I can’t help but worry about the future of deepfakes, and what other novel, nefarious purposes people find for their use. Here, we have uncharted territory: how do you navigate the online world absent concrete distinctions between what is real and what is not? If regular Twitter users can use AI to generate something as iniquitious as a nonconsensual deepfake, they can also use that chatbot to generate events or actions that have never happened, misrepresent people and politicians through speeches that they never made, etc. In an online environment already saddled with a deep misinformation problem, we are careening towards an unusable internet.
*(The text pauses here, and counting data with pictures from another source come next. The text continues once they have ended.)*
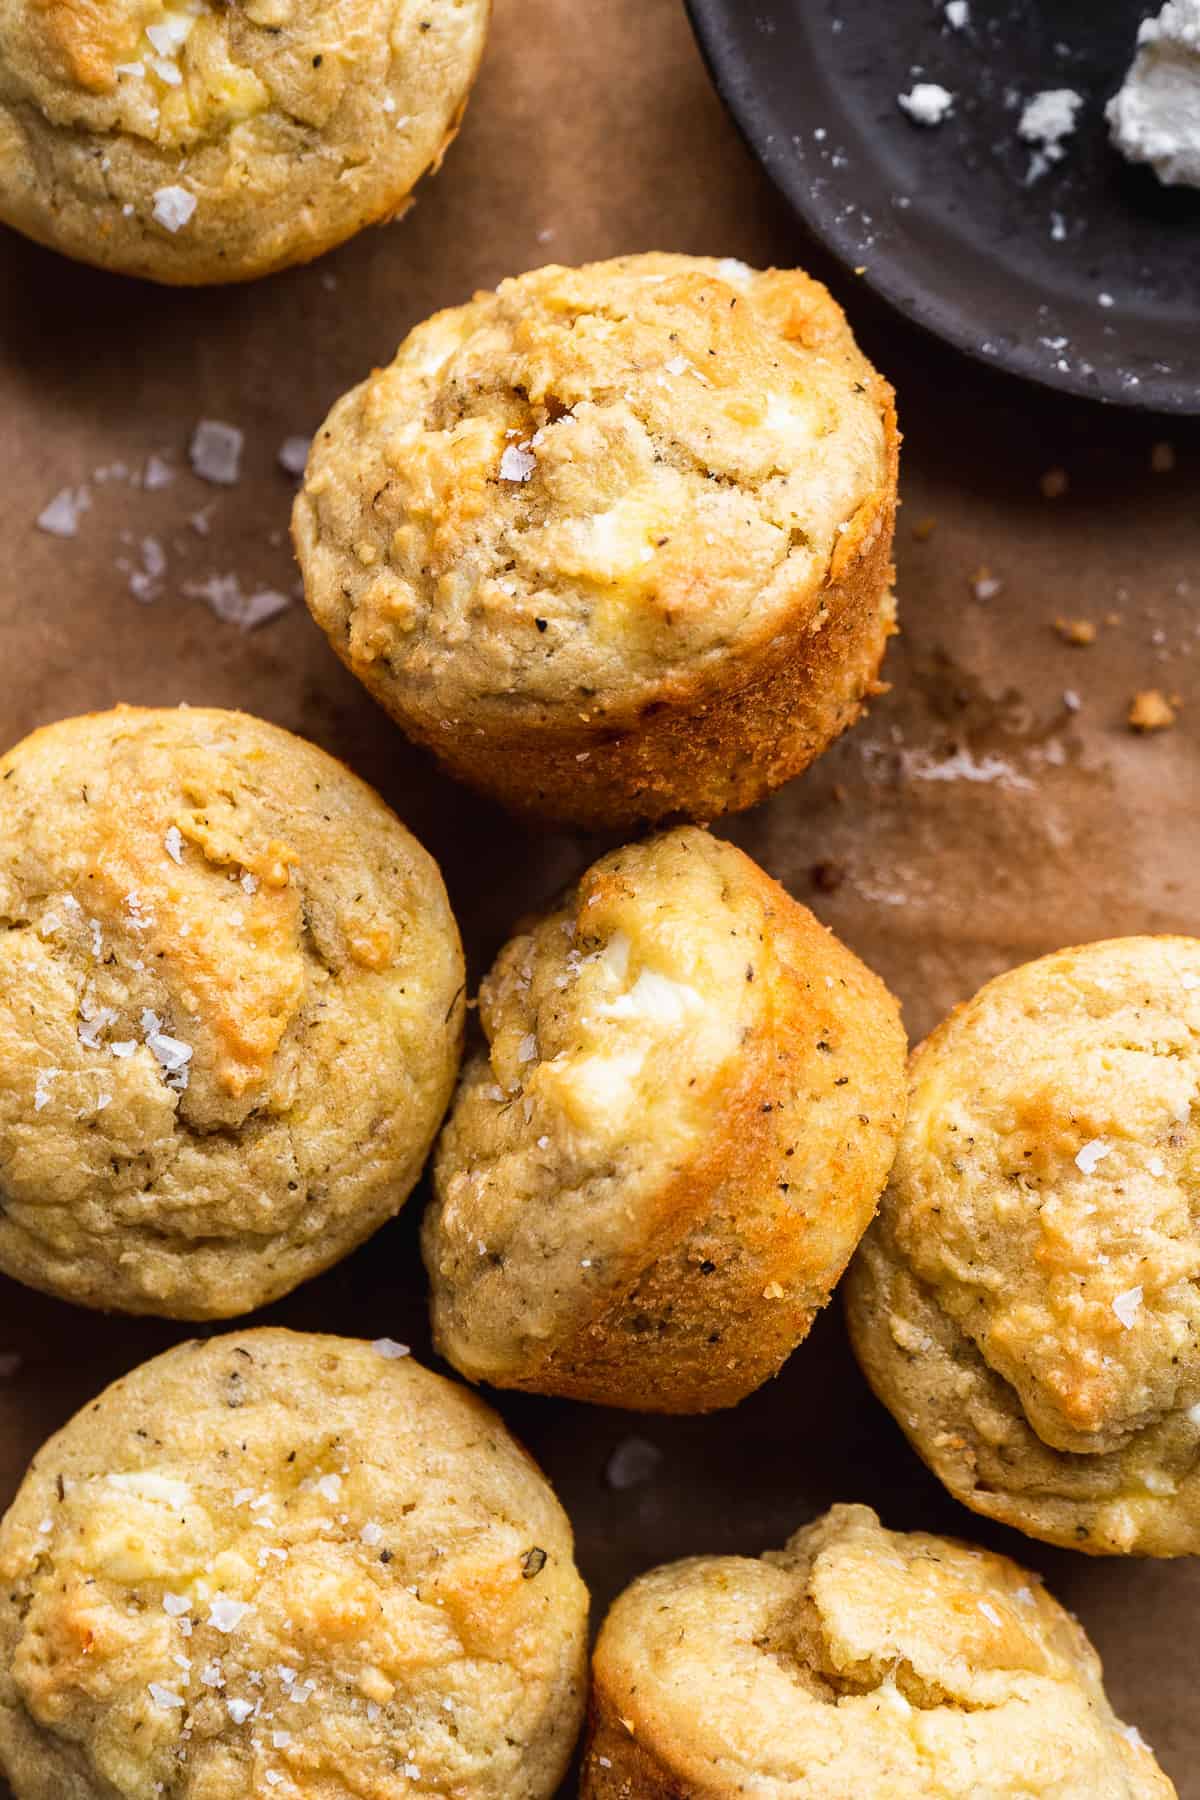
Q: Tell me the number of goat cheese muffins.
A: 7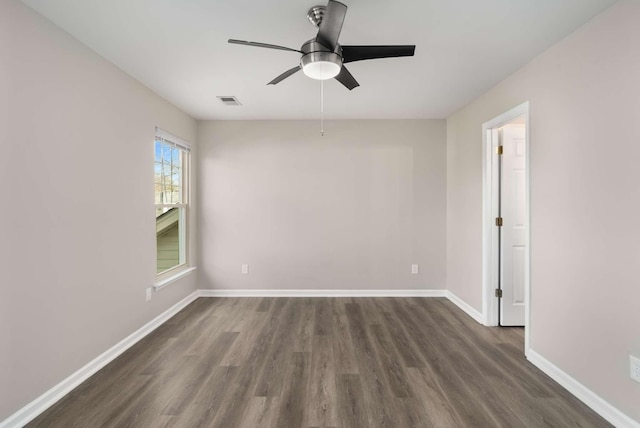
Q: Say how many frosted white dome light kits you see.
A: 1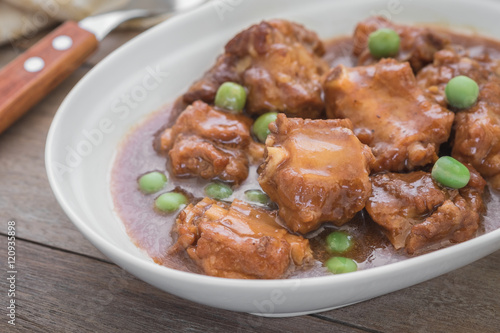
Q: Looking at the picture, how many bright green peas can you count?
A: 11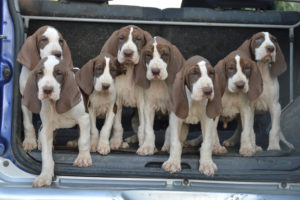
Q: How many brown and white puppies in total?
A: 8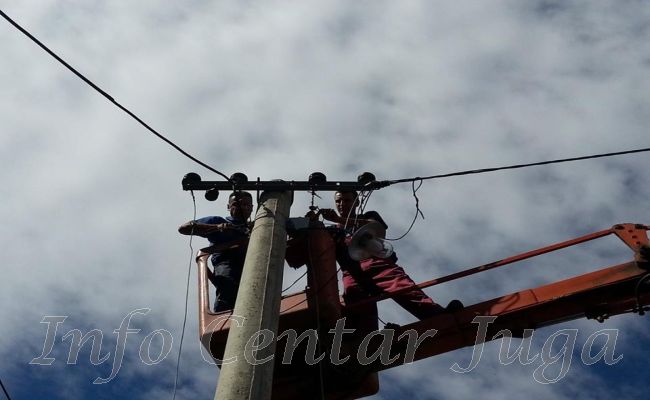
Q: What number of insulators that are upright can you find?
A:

No thanks to our governments that have propped up the broligarchy, and the tech companies that have done their best to quash any legitimate criticism from AI ethicists.
With all things considered, I continue to anchor my stance on AI with an eye towards its future impacts. Most notably, I always return to AI’s environmental implications. It’s not lost on me that some of the most resource-intensive data centers (the facilities used to power AI) are being built in mainly poor, Black areas. To name just a few locations, Elon’s XAI has hitched its wagon to Memphis, and Mark Zuckerberg’s Meta has sunk its talons into rural Louisiana. Capitalism, like AI integration, thrives in an environment that nurtures its extraction through force.
I find comfort in seeing communities start to protest these corporate efforts, and can only hope that public opinion continues to shift against AI for the betterment of the people and the environment. As the staggering costs of AI integration become too unmistakable to ignore, I wonder at what point will people reconsider if these technologies were truly ever free.
the elephant in the room
In a year saddled with so much voter apathy, Zohran Mamdani’s campaign seemed to have done the impossible: get people excited about politics (and politicians) again. Like everyone else in this country, I had been closely following the New York City mayoral race for months. Watching the results come in on election night, I realized that his campaign had reignited something in me that I thought had been long gone: genuine optimism.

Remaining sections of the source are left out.